Grund ist ein achtstündiges „Köln-West“-Verbot, das die Polizei erstmals bei einem Bundesligaspiel in Köln gegen 38 Fans verhängt hat, die in der Vergangenheit mit Gewalttaten aufgefallen sind. Bisher galt das Verbot nur unmittelbar für das Stadiongelände; die Fans mit Stadionverbot durften sich das Spiel in einem Raum am Radstadion gemeinsam im Fernsehen anschauen. Am Sonntag zwischen 14 und 22 Uhr aber müssen die 38 Männer auch bestimmte Straßen in Müngersdorf, Braunsfeld, Ehrenfeld, Lindenthal, Junkersdorf und Marsdorf meiden.

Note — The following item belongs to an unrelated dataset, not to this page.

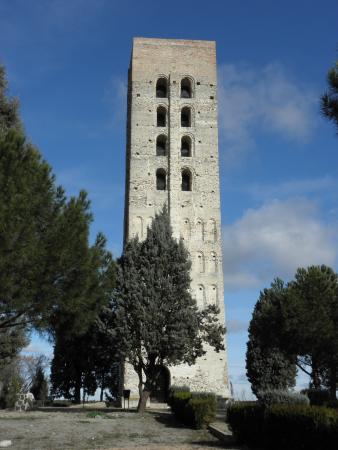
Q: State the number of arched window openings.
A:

Wer dagegen verstößt und erwischt wird, muss 500 Euro Zwangsgeld bezahlen. „Das Verbot betrifft die Umgebung rings um das Rhein-Energie-Stadion“, bestätigt Polizeisprecher André Fassbender. Die „Wilde Horde“ spricht von einer Fläche von etwa sechseinhalb Quadratkilometern und kritisiert, mit diesem Verbot würde die „Freiheit der Menschen deutlich beschnitten“.

Unter den „Stadionverbotlern“ seien nämlich auch solche Fans, die weder jemals angeklagt noch rechtskräftig verurteilt worden seien oder die freigesprochen wurden, kritisieren Fangruppen. Anders, als die Polizei behaupte, sei das Verhältnis zwischen Kölner und Nürnberger Fans auch nicht „feindschaftlich“, Ausschreitungen seien nicht zu befürchten. Nürnberger Fangruppen sehen dies offenbar ähnlich. Sie wollen sich den Protesten gegen eine „rechtswidrige Stadionverbots-Vergabepraxis“ anschließen. Laut Polizei dürfen 28 Nürnberger, die als Randalierer bekannt sind, gar nicht erst nach Köln einreisen.